March 9th, 2005, 05:56 PM
if a string matches a regex...
Im trying to work out if a string 'fits' a regular expression.
I have the regular expression '/(\w+/)*(\w+).(\w+)' and if a string 'matches' it then i would like it to return true, else if it doesnt return false.
I was thinking something along the lines of:
but i cannot find out how to tell if the string exactly matches the expression, I can only print it.
path = """/path/to/file.jpg"""
r = r'/(\w+/)*(\w+).(\w+)'
ext_r = re.compile(r)
ext = ext_r.findall(path)
Correct me if im wrong but it should find expressions like '/directory/file.ext' with many directory levels and one file.ext at the end.
for instance i have the string /absolute/path/image.jpg and the regex should find this then return true, else if the string was:
'/alsolute/path/image' or '/absolute/path' or 'abolsolute/path/image.jpg' then it should return false.
Sorry, i am totally new to both python and regex and I have tried the re methods, but i just get object links returned to me.
cheers for any help.
March 9th, 2005, 06:21 PM
You can use the methods without needing them to return True/False. Python can use more than just True/False in conditional statements. For instance full/empty lists, and so on:
If you actually want the groups from your regex, then you do need the returned objects:
>>> import re
>>> re.match("\d", "1")
<_sre.SRE_Match object at 0x0156D3A0>
>>> re.match("\d", "a")
>>> if re.match("\d", "1"):
... print "hi"
Though it doesn't seem to produce exactly what you're looking for.
>>> result = re.match("/(\w+/)*(\w+).(\w+)", "/dir/x/file.jpg")
>>> if result:
... print result.groups()
('x/', 'file', 'jpg')
You would need to build something into the regex to mean "match this and only this" - perhaps change it to include start and end of line anchors ($ and ^, IIRC).
if the string exactly matches the expression
I would be tempted to use something much more simple:
>>> path = "/path/to/file.jpg"
>>> print path.split('/')
['', 'path', 'to', 'file.jpg']
Last edited by sfb; March 9th, 2005 at 06:25 PM.
March 9th, 2005, 09:53 PM
cheers, but really i was looking for something that , as you said, exactly matches the regex. and it does need to return true or false, as a function, for this purpose.
after testing your solution, im thinking my regex statement is incoreect, because it will on print false (i edited it) if only a "/" is in the 'path'.

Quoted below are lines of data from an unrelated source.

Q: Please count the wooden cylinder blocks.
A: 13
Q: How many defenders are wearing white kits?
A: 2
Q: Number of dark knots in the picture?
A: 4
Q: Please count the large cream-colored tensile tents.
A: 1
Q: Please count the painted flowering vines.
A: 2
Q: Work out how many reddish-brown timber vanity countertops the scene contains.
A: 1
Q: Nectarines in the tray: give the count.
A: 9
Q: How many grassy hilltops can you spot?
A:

is there a way of make all portions of the regex statement compulsory. i.e. the path must have a "file.jpg" portion as well as "/" (root) and then *possibly* a directory in the form of "directory/".
March 11th, 2005, 02:53 PM
What if the file has no extension?
What if it is file.jpg.vbs?
What if the system is one where / isn't the path separator?

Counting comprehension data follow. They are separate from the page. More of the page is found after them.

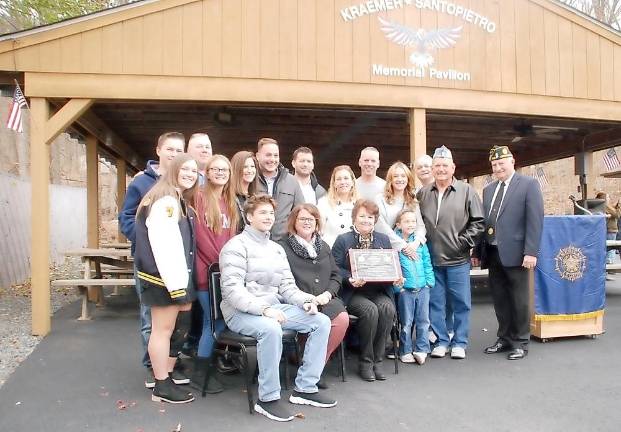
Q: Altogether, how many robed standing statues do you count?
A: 0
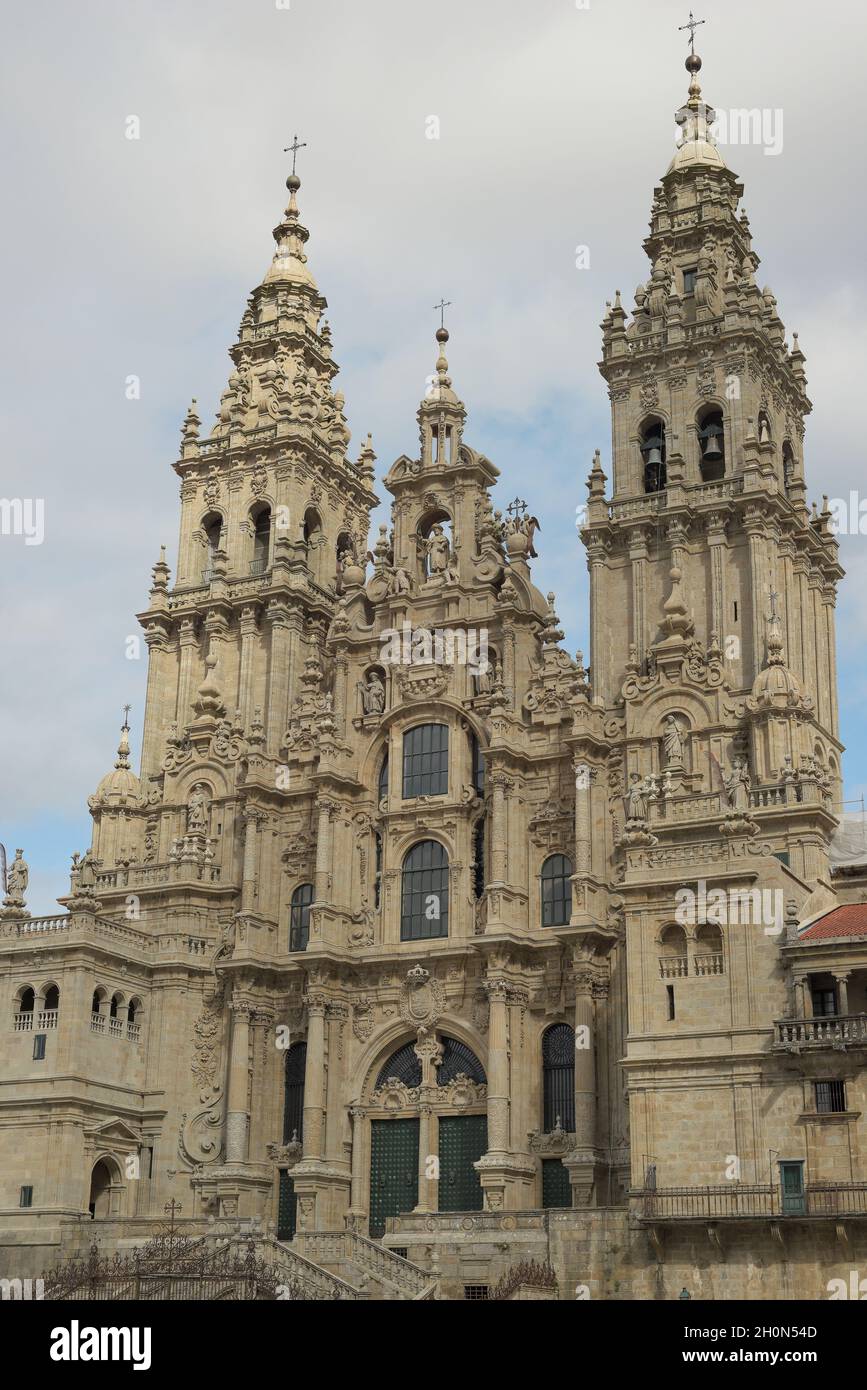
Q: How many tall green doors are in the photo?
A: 2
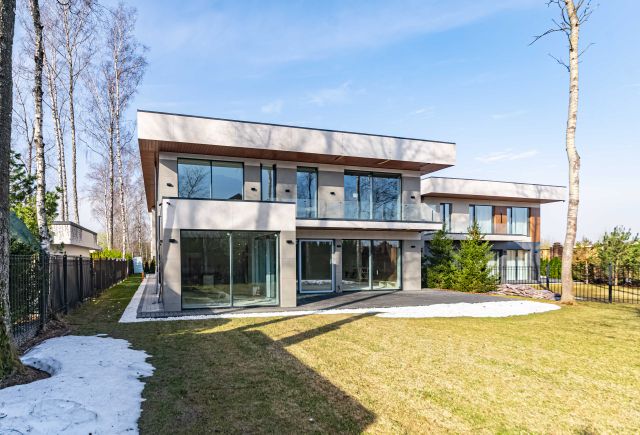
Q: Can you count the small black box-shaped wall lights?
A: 9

What if the directory name has spaces or dots in the name?
Does the path have to actually exist on the system?
Do you care about invalid characters for a real path - e.g. Windows wont allow <>\? and so on in file or folder names...
pattern = "^/(.+\/)*(.+)$"
A string starting with a /
(Optionally followed by:
One or more characters and a /)
Repeated as many times as possible
Ending in one or more characters.
"/a" or "/aaaaaaaaaaaaaaaaaaaaaaaaaaaaaaaa/a"
Is that what you're looking for?
I think you will have to do the True/False yourself with:
if re.match(pattern, text):
Comments on this post
March 13th, 2005, 06:05 PM
Nope - you can do much simpler:
return bool(re.match(pattern, text))